Fra le antiche varietà, da sempre coltivate nelle colline intorno a Firenze, il cece rosa rappresenta l’eccellenza della zona, grazie ad un sapore ed un profumo realmente unici
I legumi, alimento tipico di larga parte della popolazione delle colline fiorentine negli anni passati, dopo un periodo di oblio, sono tornati protagonisti della tavola.
La tradizionale pentola che, nelle case contadine, veniva posata sulla cucina economica e che ogni giorno conteneva un legume diverso, come ceci, fagioli o lenticchie, è stata dimenticata con l’avvento del lavoro nelle fabbriche che ha cambiato i ritmi di vita della popolazione locale. Nel passato, il piatto di fagioli o di ceci sostituiva la carne, più per necessità che per volontà. È pur vero che si garantiva in questo modo un’alimentazione corretta da un punto di vista nutrizionale.
Nelle ricette della tradizione l’impiego dei legumi era per zuppe e minestre, lasciati al naturale o passati. I legumi accompagnavano tradizionalmente anche il baccalà, lessato o cotto alla griglia.
CECE ROSA
Dopo anni di ricerche, alcuni agricoltori sono riusciti ad individuare quello che più di tutti racchiude le migliori caratteristiche nutrizionali ed organolettiche, sprigionando quei profumi classici che il cece rilascia durante la cottura.

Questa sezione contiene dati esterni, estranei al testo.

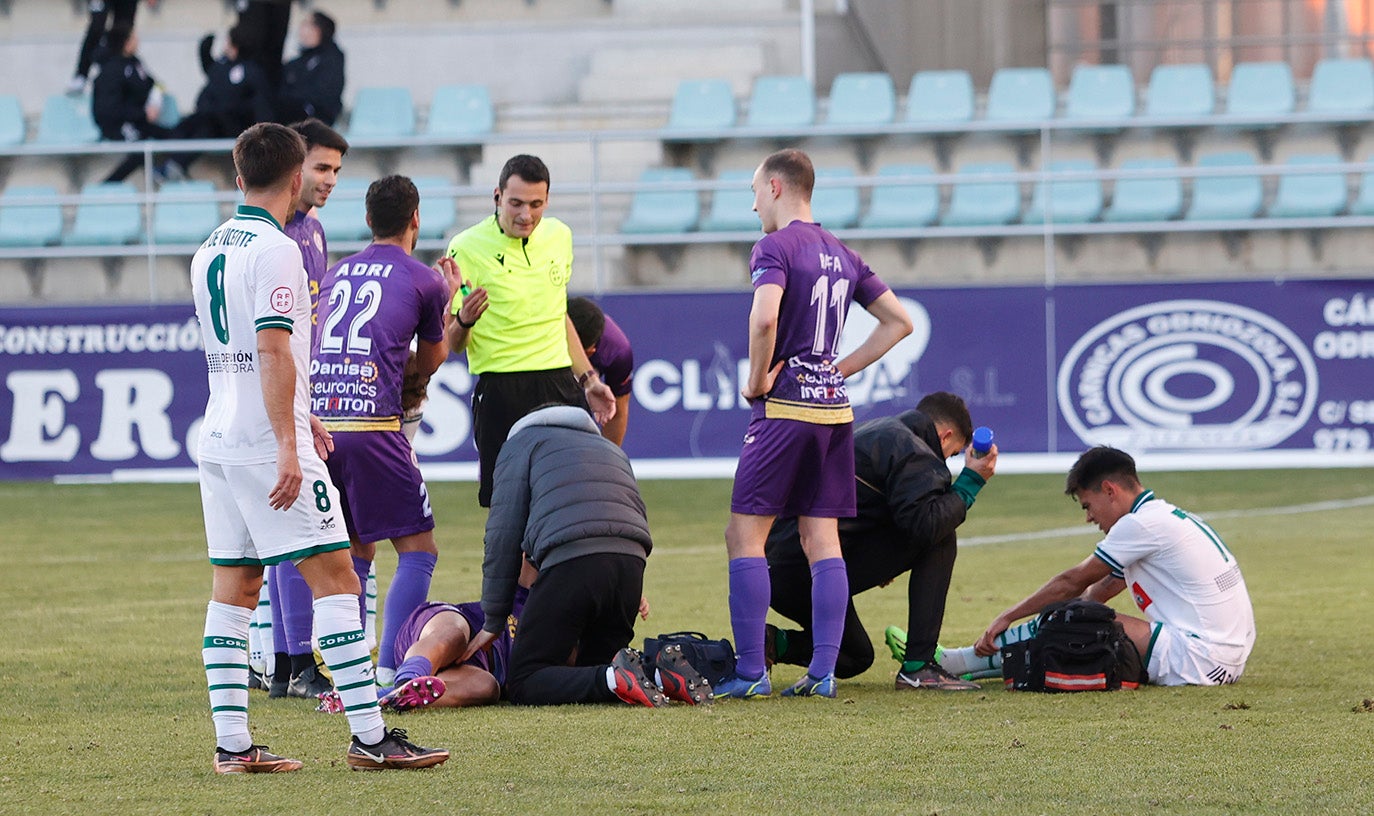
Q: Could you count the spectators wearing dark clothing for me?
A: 5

Di gusto saporito ma non troppo pungente, avvolgente senza essere troppo pastoso, è una vera rarità. Sprecato per i passati, è da impiegare invece in zuppe, dove lo si trova protagonista insieme a pasta, carni, verdure, o bollito al naturale, accompagnato solo da un filo d’olio extravergine.
FAGIOLO ZOLFINO
Tra le tante specie e varietà di prodotti del territorio un posto di riguardo spetta sicuramente al fagiolo Zolfino: pochi prodotti sono riusciti come questo a diventare mito dell’agricoltura e della gastronomia, raro, ricercatissimo, addirittura copiato e falsificato da imitazioni che ne potrebbero minare l’immagine e la qualità.

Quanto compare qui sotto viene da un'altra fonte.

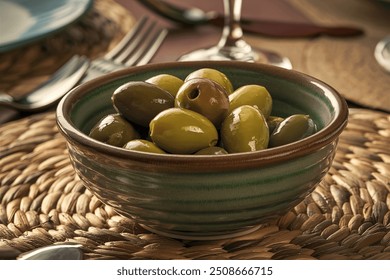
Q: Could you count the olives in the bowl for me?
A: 12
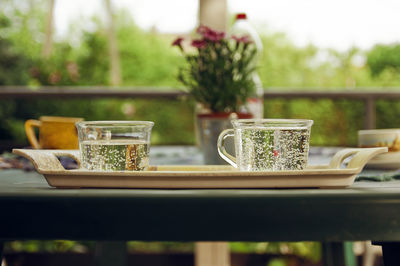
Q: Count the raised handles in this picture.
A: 2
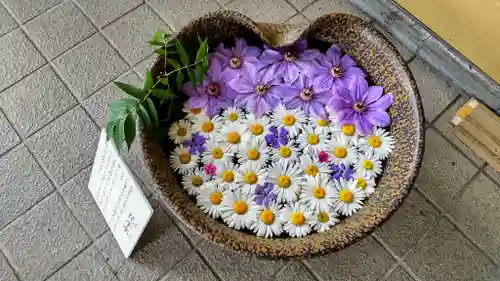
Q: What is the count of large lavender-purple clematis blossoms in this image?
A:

Per generazioni gli agricoltori della zona hanno continuato a seminare lo Zolfino nonostante le difficoltà e le fatiche che richiede: capriccioso alla germinazione, insofferente alle irrigazioni, delicato nella conservazione e dal raccolto spesso esiguo, al punto da non “riprendere il seme”. Solo la qualità e la passione hanno potuto ripagare nei secoli gli sforzi dei coltivatori. Rarissimo, delicato, molto saporito, a pasta densa e leggera e per questo facilmente digeribile; con una buccia sottilissima regge bene la cottura e mantiene soprattutto l’intenso sapore del legume.

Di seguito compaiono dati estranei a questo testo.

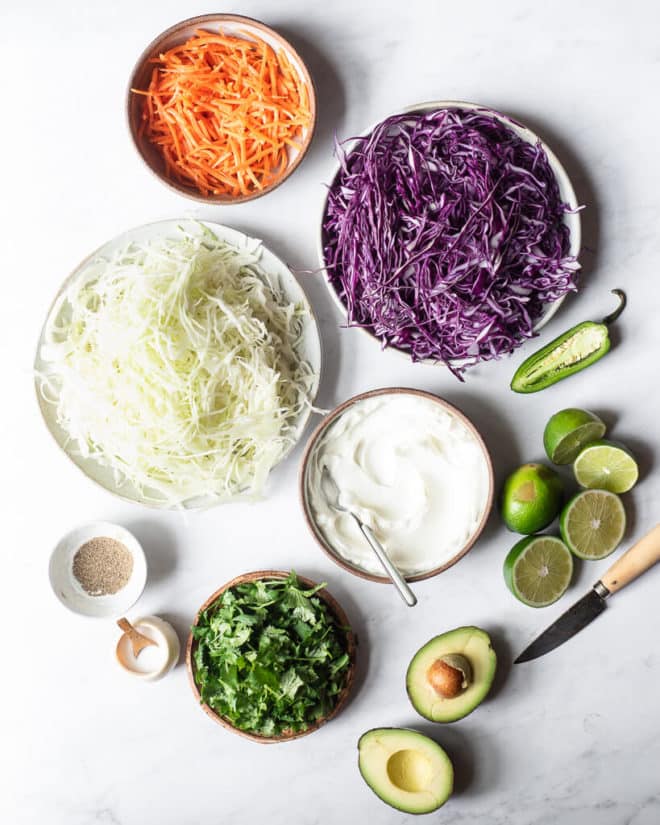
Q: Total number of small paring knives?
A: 1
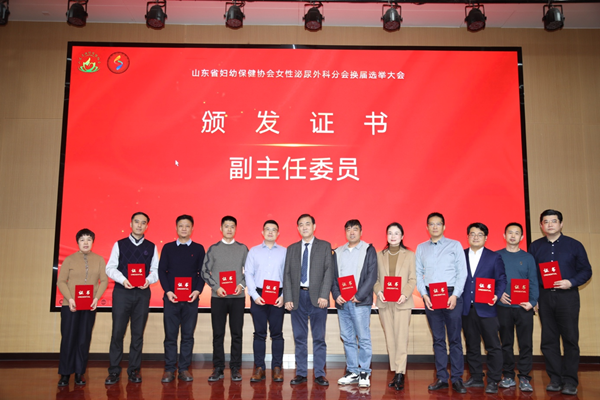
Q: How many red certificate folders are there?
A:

Nei decenni dopo la seconda guerra mondiale, con l’esodo dalle campagne e con un mercato che richiedeva prodotti basati sul bello e grosso al posto del saporito, questo fagiolo si è trovato emarginato e solo pochi estimatori hanno continuato a coltivarlo per consumo personale. Purtroppo, lo Zolfino viene spesso messo in concorrenza con fagioli simili, ma è un dato certo che chiunque conosca il vero prodotto originale lo cerchi e lo apprezzi. È diventato uno dei primi Presidi, promossi da Slow Food proprio per salvaguardarne l’immagine.